**Work required**:
For the word "many", find each line in the entries where it occurs and copy that line.

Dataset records
^^^^

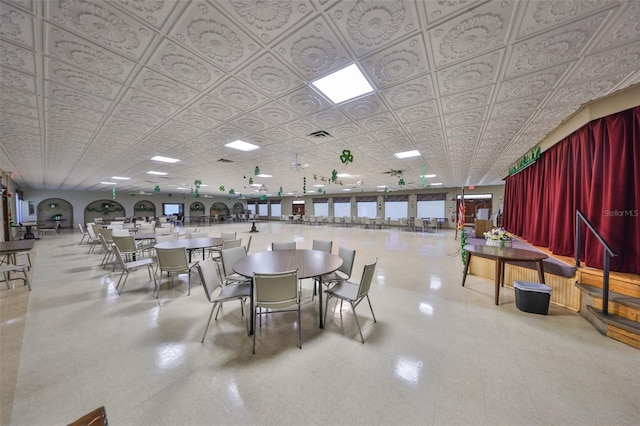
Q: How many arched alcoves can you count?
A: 6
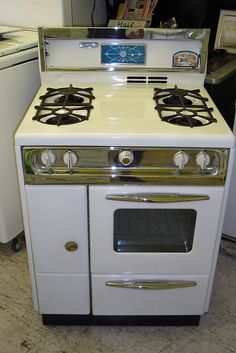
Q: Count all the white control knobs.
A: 5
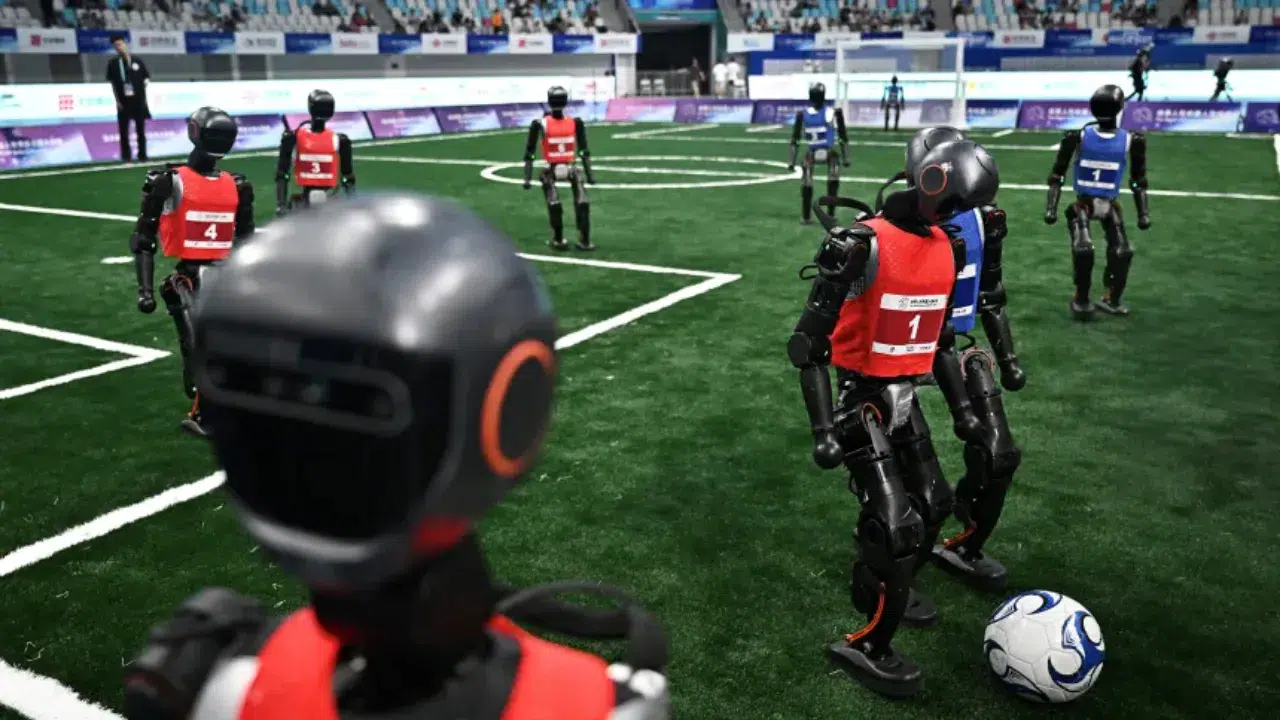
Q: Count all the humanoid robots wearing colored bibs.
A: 9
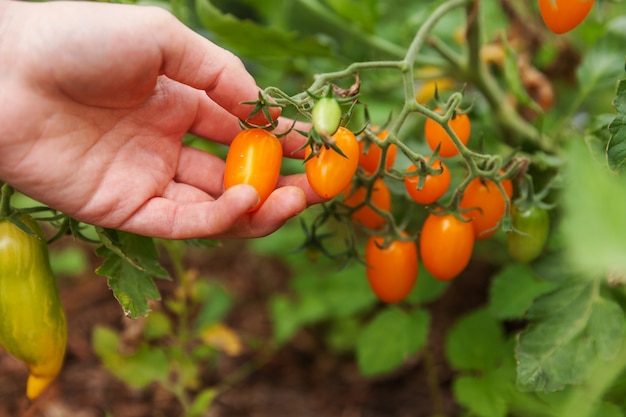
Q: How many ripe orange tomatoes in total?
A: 10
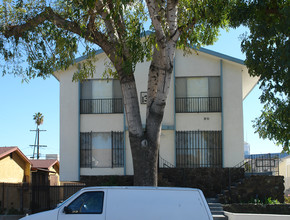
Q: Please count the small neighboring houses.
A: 2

^^^^

**Answer for the task**:
Q: How many arched alcoves can you count?
Q: How many ripe orange tomatoes in total?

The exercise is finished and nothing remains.